**INPUT FOR THIS TASK**
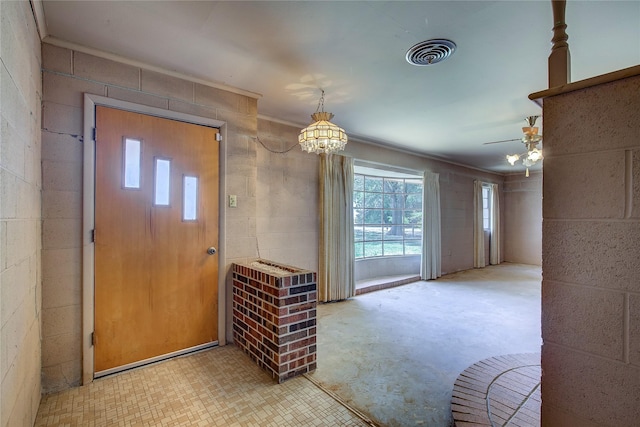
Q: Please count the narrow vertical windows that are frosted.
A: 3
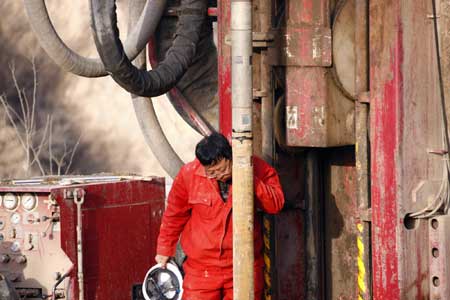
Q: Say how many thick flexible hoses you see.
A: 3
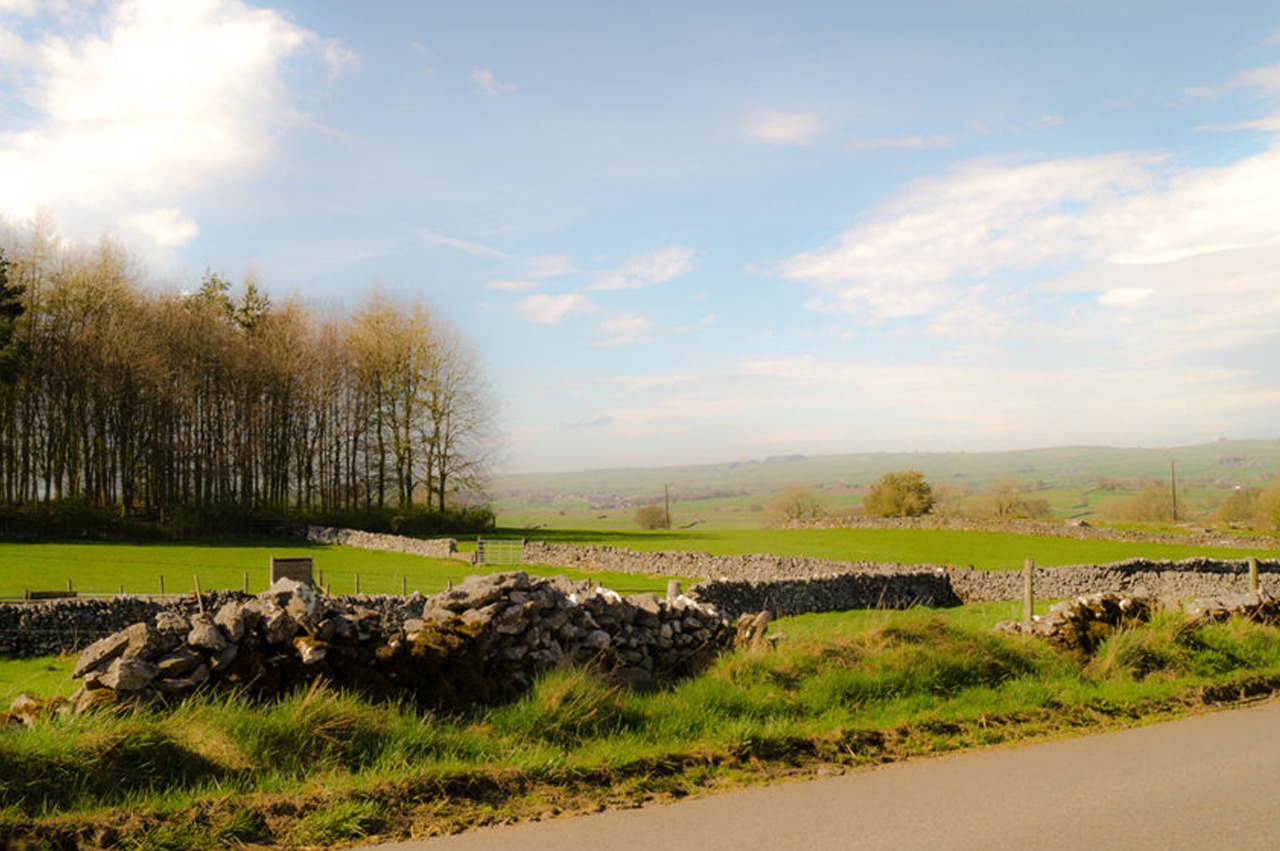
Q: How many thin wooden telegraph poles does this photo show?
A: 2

--

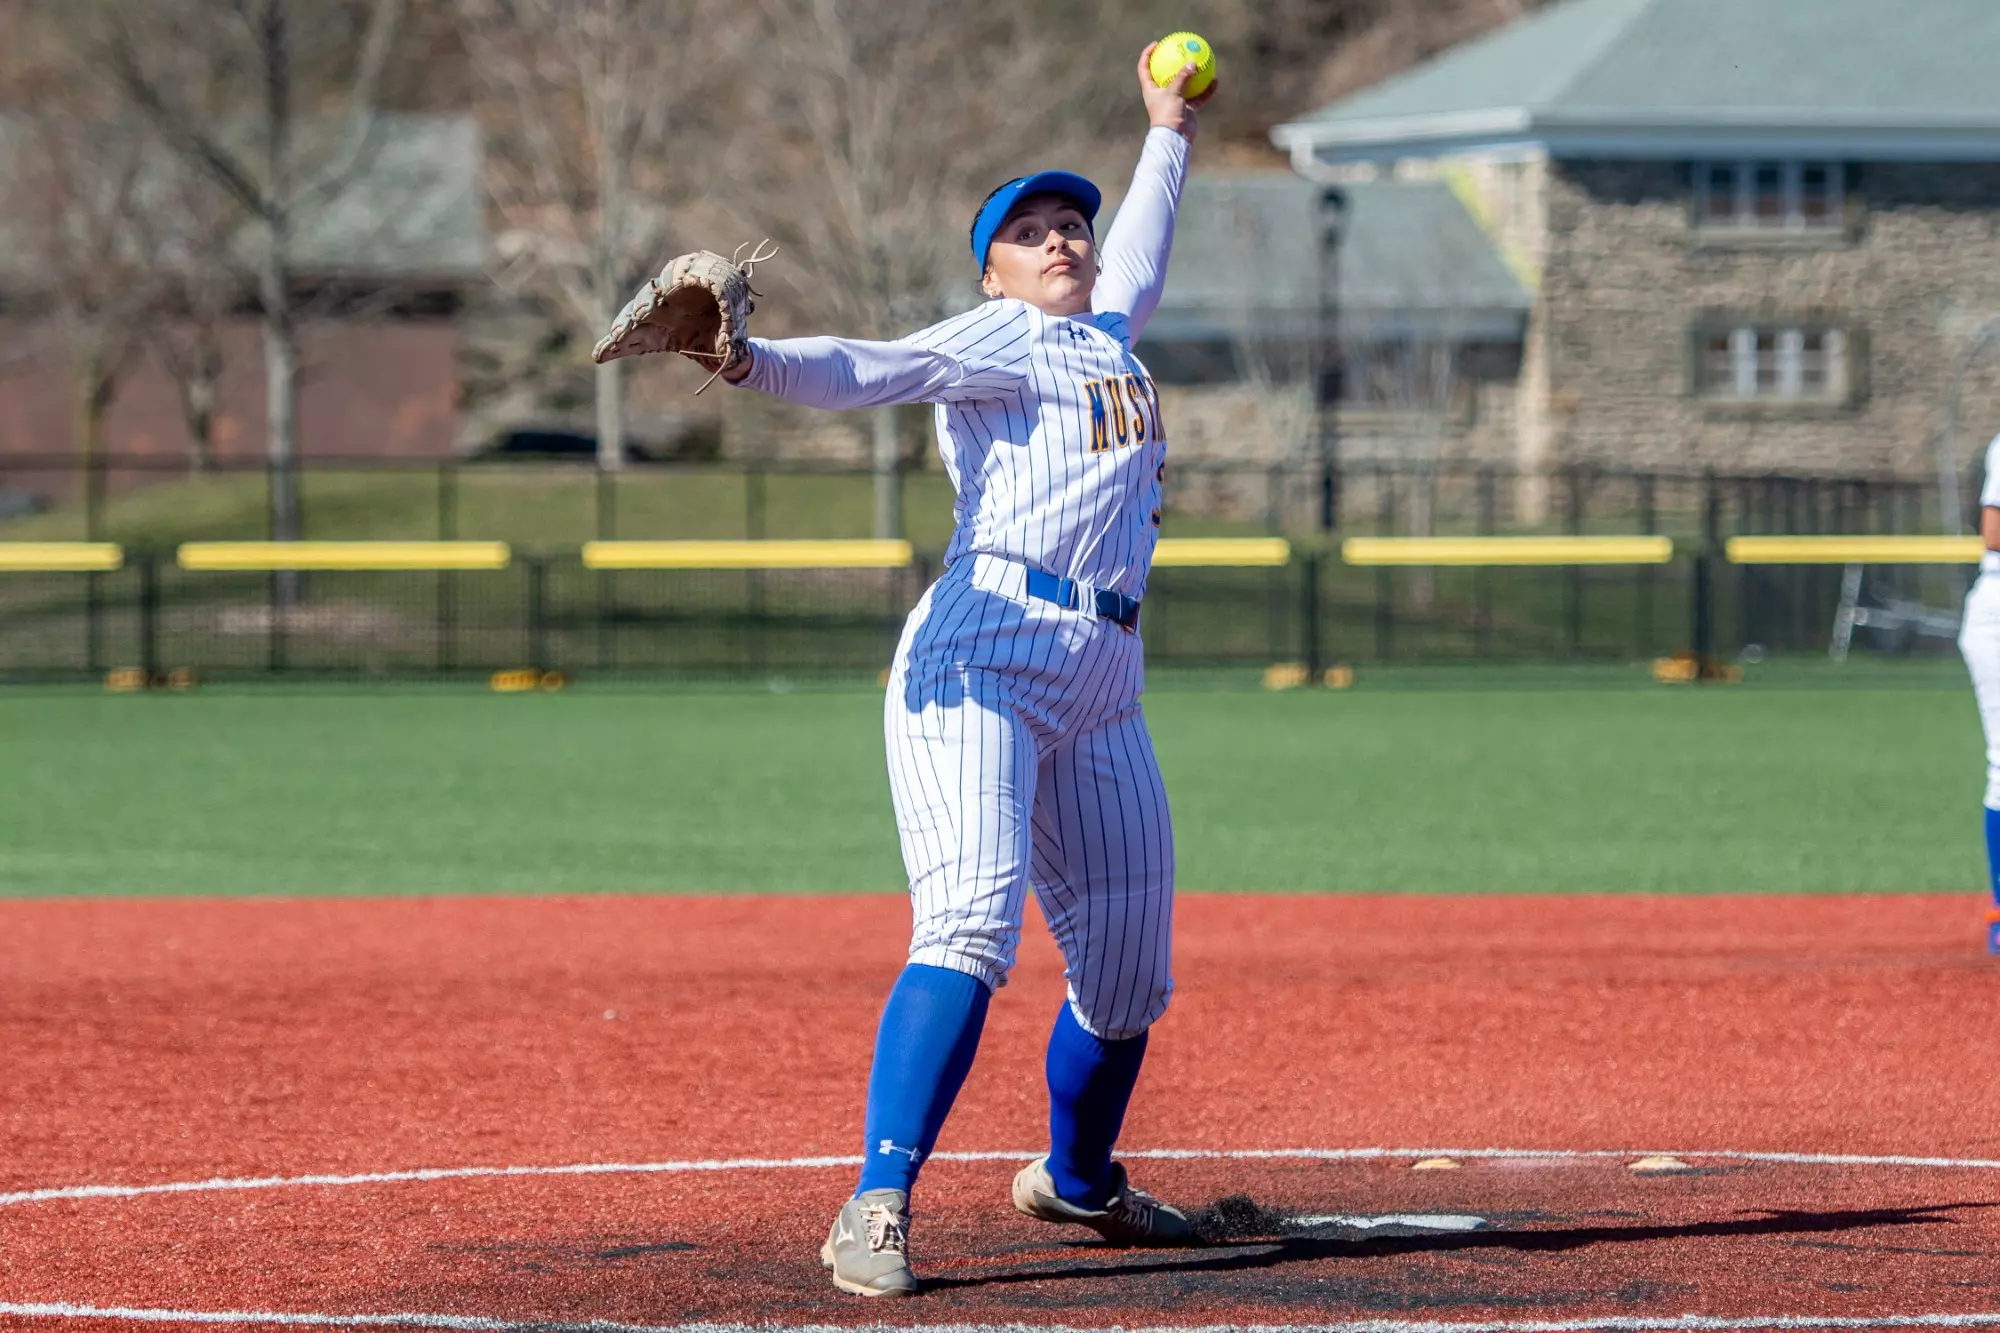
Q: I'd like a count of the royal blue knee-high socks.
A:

**EXERCISE GOAL**
Present each line from the listing that holds the string "count".

**EXERCISE SOLUTION**
Q: Please count the narrow vertical windows that are frosted.
Q: I'd like a count of the royal blue knee-high socks.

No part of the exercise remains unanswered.